__RECORDS PROVIDED__.
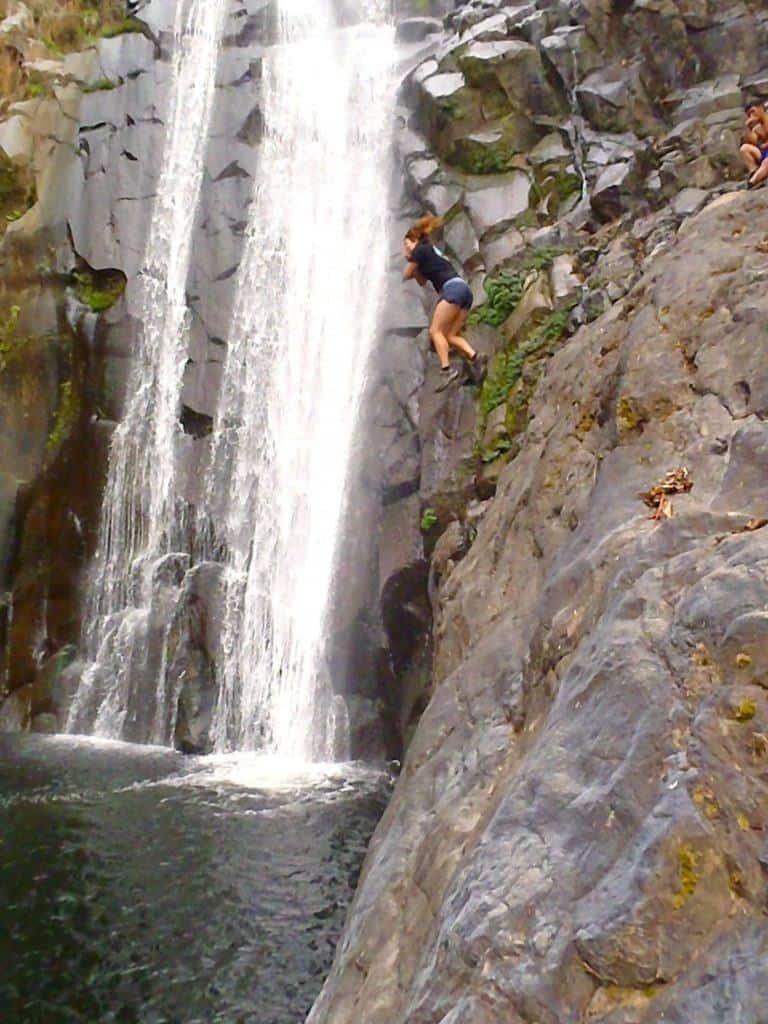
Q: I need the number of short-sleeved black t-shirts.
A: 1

---

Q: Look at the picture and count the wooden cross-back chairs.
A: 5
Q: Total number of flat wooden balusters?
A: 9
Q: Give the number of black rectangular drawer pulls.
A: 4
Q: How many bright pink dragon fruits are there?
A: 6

==

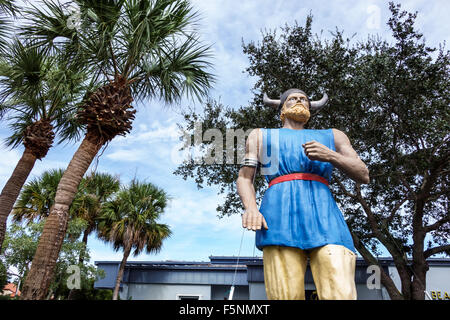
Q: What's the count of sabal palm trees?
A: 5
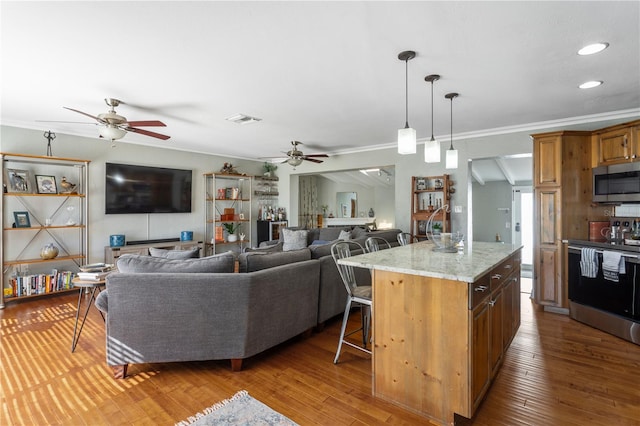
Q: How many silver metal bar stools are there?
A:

__WORK TASK__.
Wherever the string "there" appears in the data above, copy the line it sits in.

__SOLUTION TO THE EXERCISE__.
Q: How many bright pink dragon fruits are there?
Q: How many silver metal bar stools are there?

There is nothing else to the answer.